What this task involves — Please return all of the records verbatim, with the pictures omitted.

Item enumeration data:

◇ ◇ ◇ ◇ ◇

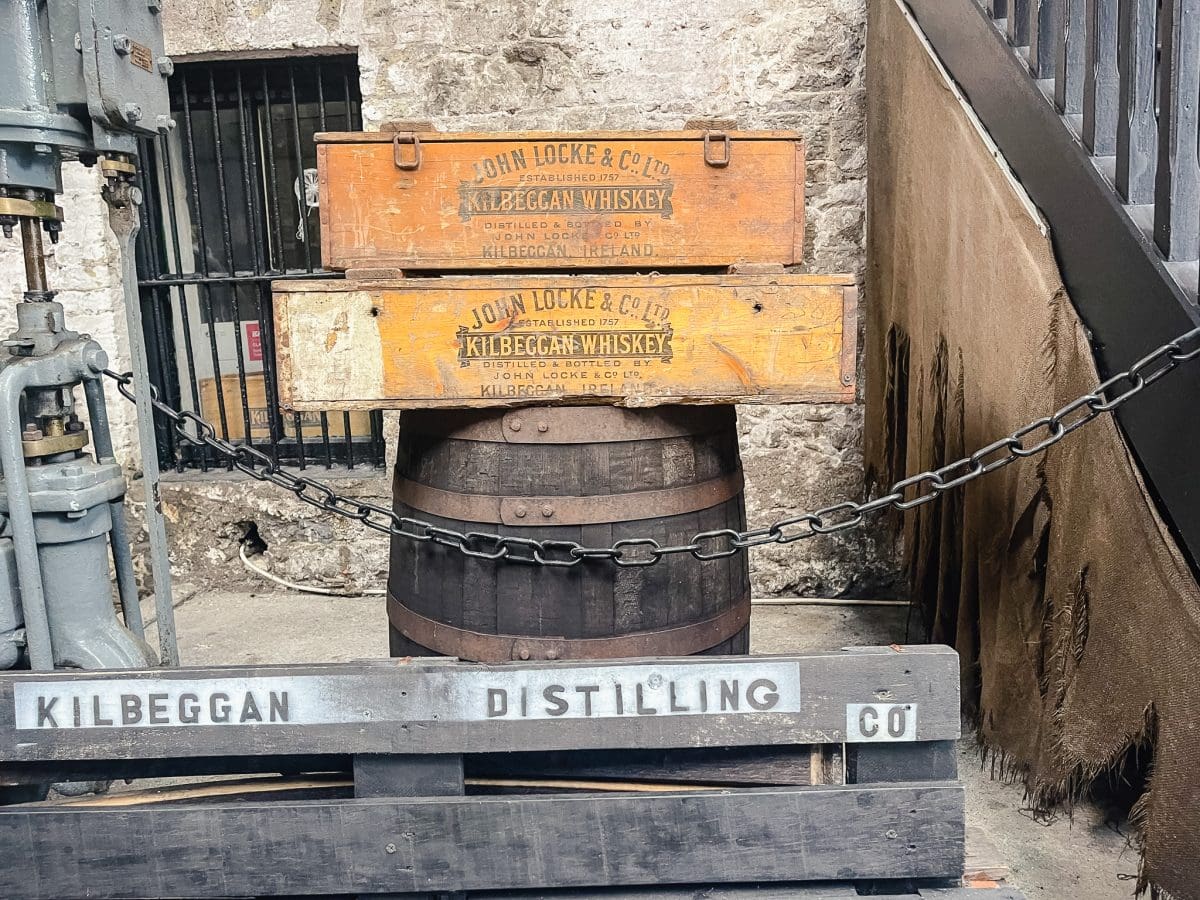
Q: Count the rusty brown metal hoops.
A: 3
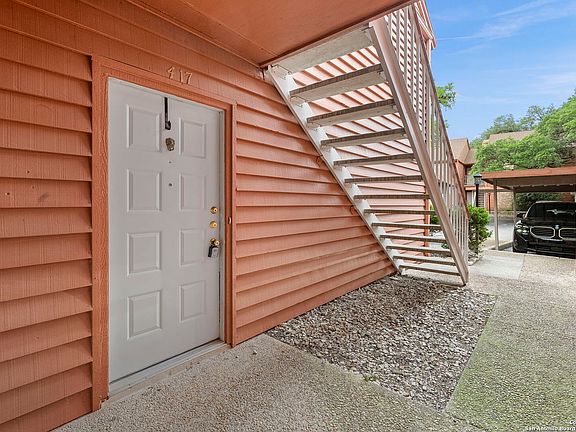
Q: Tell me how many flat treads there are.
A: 13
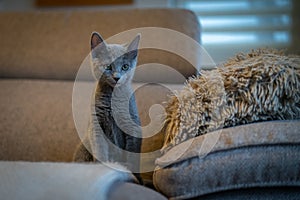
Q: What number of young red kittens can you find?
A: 0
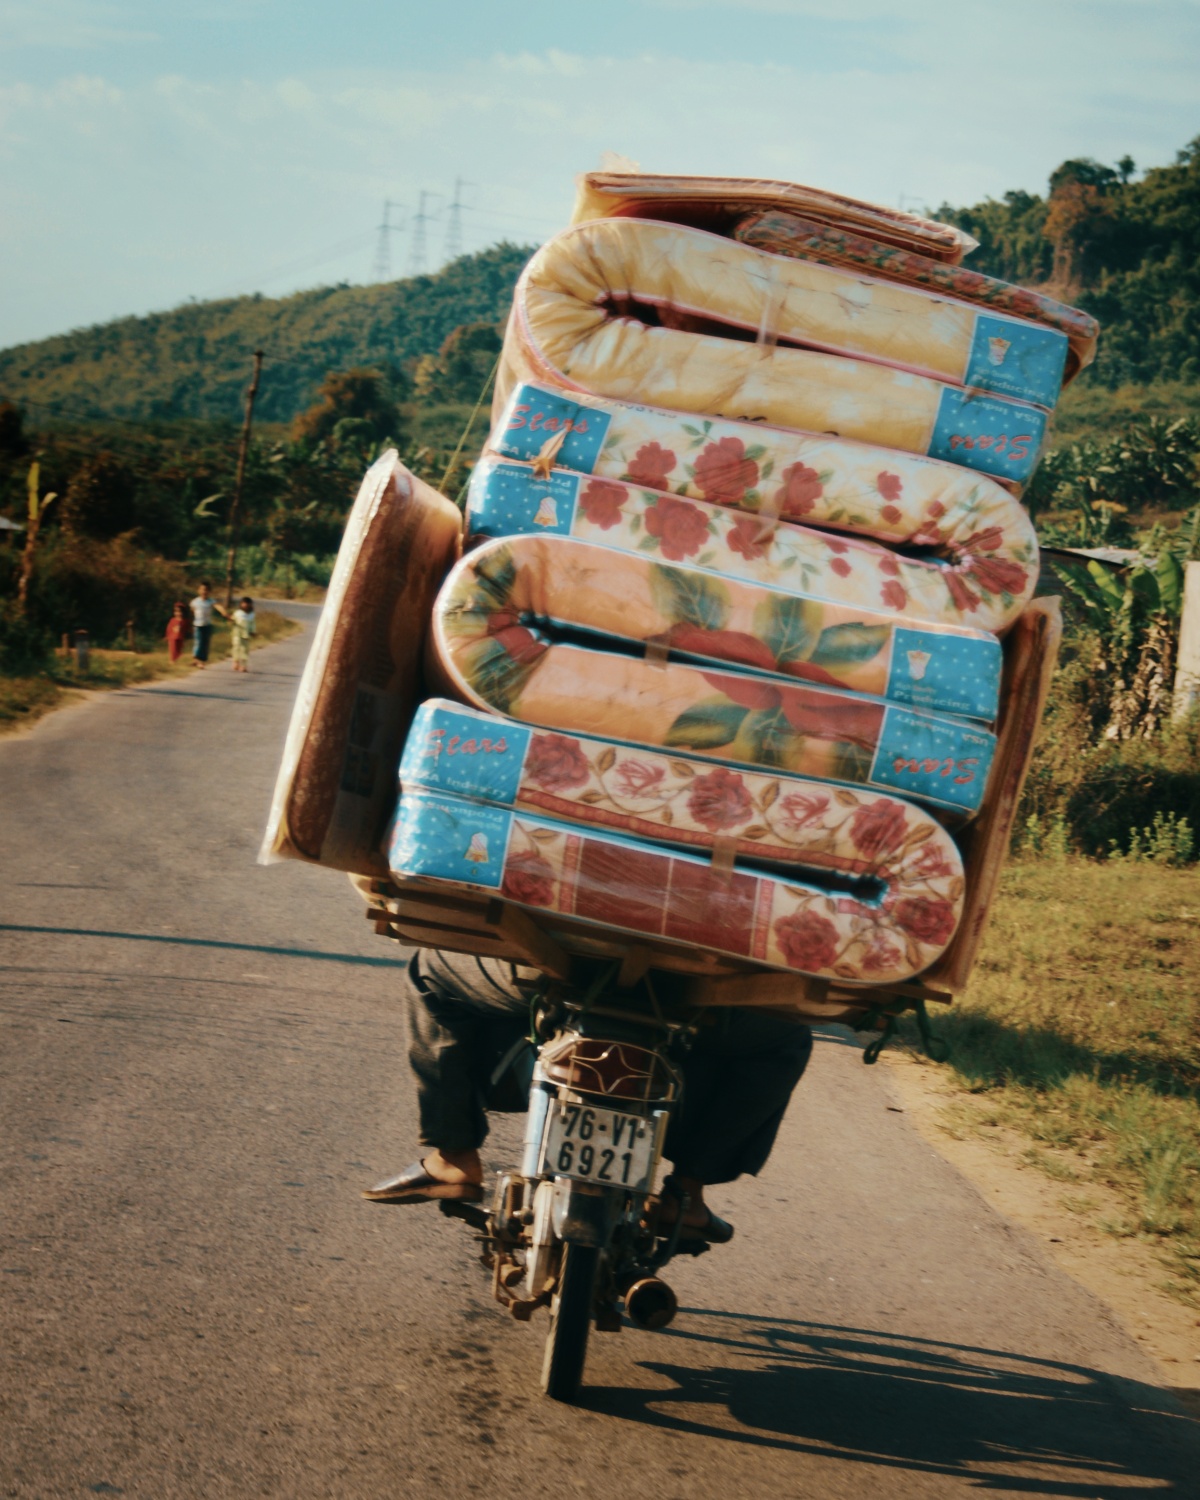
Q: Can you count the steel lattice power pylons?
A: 3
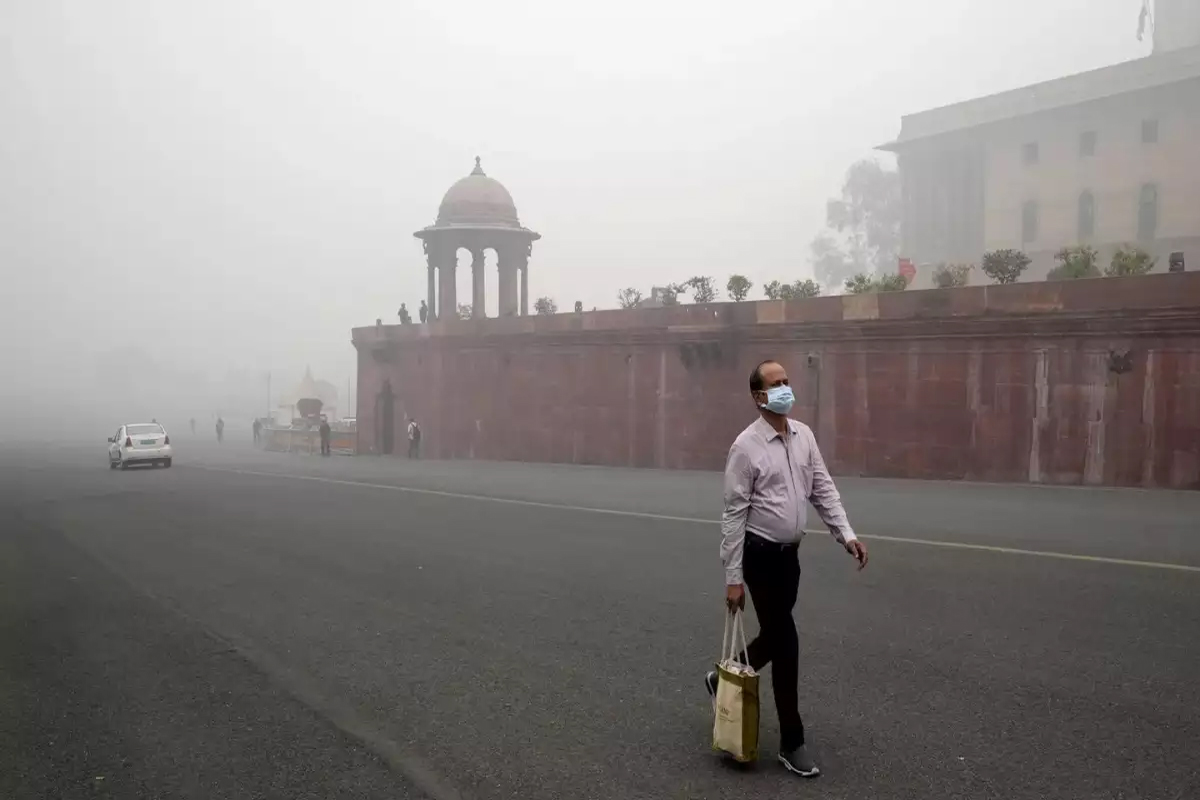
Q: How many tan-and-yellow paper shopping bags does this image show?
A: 1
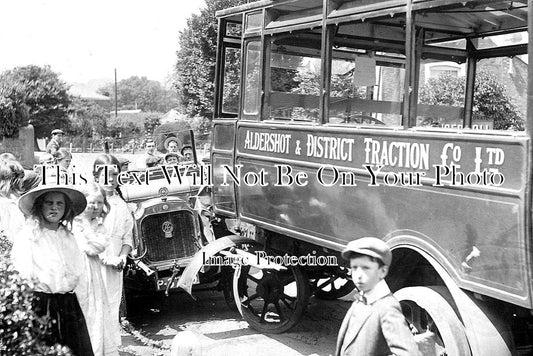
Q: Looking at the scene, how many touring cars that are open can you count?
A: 1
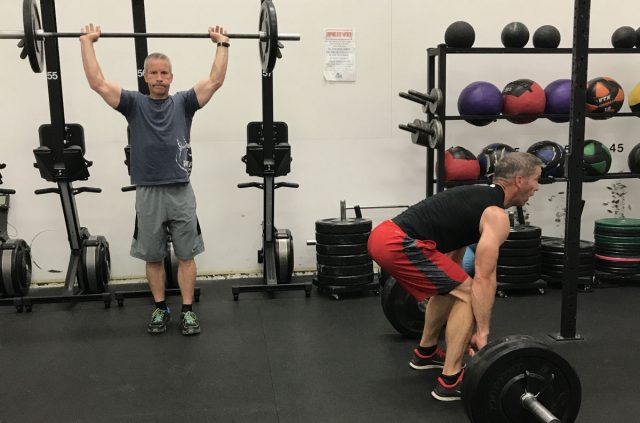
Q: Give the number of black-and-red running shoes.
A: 2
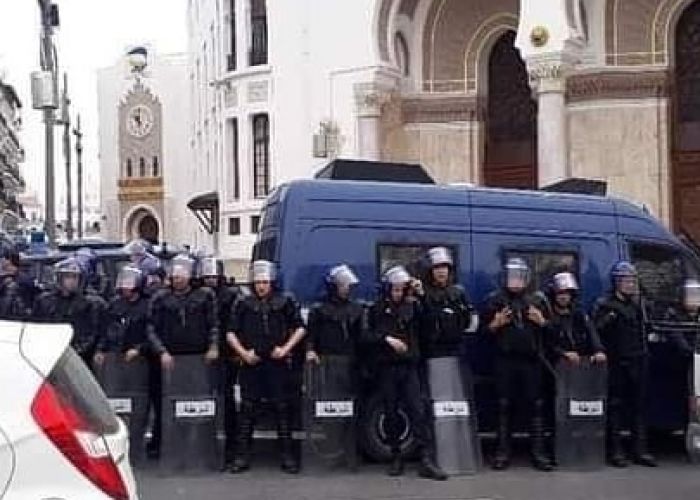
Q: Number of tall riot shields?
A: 5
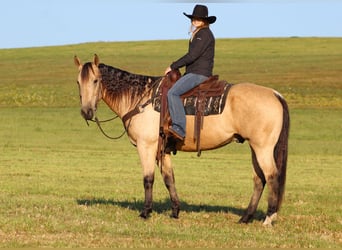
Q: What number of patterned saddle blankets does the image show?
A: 1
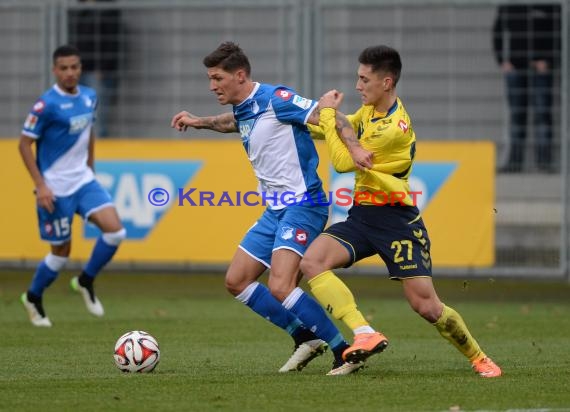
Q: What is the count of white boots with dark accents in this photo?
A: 4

◇ ◇ ◇ ◇ ◇

Reply to the exercise —
Q: Count the rusty brown metal hoops.
A: 3
Q: Tell me how many flat treads there are.
A: 13
Q: What number of young red kittens can you find?
A: 0
Q: Can you count the steel lattice power pylons?
A: 3
Q: How many tan-and-yellow paper shopping bags does this image show?
A: 1
Q: Looking at the scene, how many touring cars that are open can you count?
A: 1
Q: Give the number of black-and-red running shoes.
A: 2
Q: Number of tall riot shields?
A: 5
Q: What number of patterned saddle blankets does the image show?
A: 1
Q: What is the count of white boots with dark accents in this photo?
A: 4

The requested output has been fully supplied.